Think divide-and-conquer: break big problem into smaller pieces, solve in parallel, combine solutions.
Architecture
┌─→ Agent A (specialized) ──┐
Trigger → ├─→ Agent B (specialized) ──┤→ Aggregator → Final Output
└─→ Agent C (specialized) ──┘Real example: Ramp's expense processing
Ramp (corporate cards) processes expenses using three parallel agents:
Agent A: Categorizer
- Task: Categorize expense (software, travel, ads, office, etc.)

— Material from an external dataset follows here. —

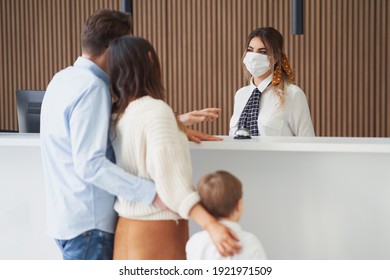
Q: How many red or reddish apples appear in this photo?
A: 0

- Input: Transaction merchant name, amount, description
- Output: Category + confidence
Agent B: Department assigner
- Task: Assign to department (engineering, sales, marketing, ops)
- Input: Transaction data + employee info
- Output: Department + confidence
Agent C: Anomaly detector
- Task: Flag unusual patterns (duplicate charges, amount >2x median, new vendor)
- Input: Transaction data + historical spending patterns
- Output: Anomaly flags (true/false) + explanation
All three run simultaneously. Results aggregated by final step that updates accounting system with all metadata.
Why parallel? Categorization doesn't depend on department assignment. Anomaly detection doesn't depend on categorization. Running sequentially would triple latency (3 x 800ms = 2.4 seconds vs 800ms parallel).
Implementation (async Python)
import asyncio
async def categorize_expense(transaction):
"""Agent A: Categorize"""
prompt = f"Categorize: {transaction['merchant']}, ${transaction['amount']}"
category = await llm_call(prompt)
return {"category": category, "confidence": 0.92}
async def assign_department(transaction, employee):
"""Agent B: Department assignment"""
prompt = f"Which department? Employee: {employee['title']}, Merchant: {transaction['merchant']}"
department = await llm_call(prompt)
return {"department": department, "confidence": 0.88}
async def detect_anomaly(transaction, history):
"""Agent C: Anomaly detection"""
median_amount = history.get_median_for_merchant(transaction['merchant'])
is_anomaly = transaction['amount'] > median_amount * 2
return {
"anomaly": is_anomaly,
"reason": f"Amount {transaction['amount']} is 2x median {median_amount}" if is_anomaly else None
}
async def process_expense_parallel(transaction, employee, history):
"""Orchestrator: Run agents in parallel"""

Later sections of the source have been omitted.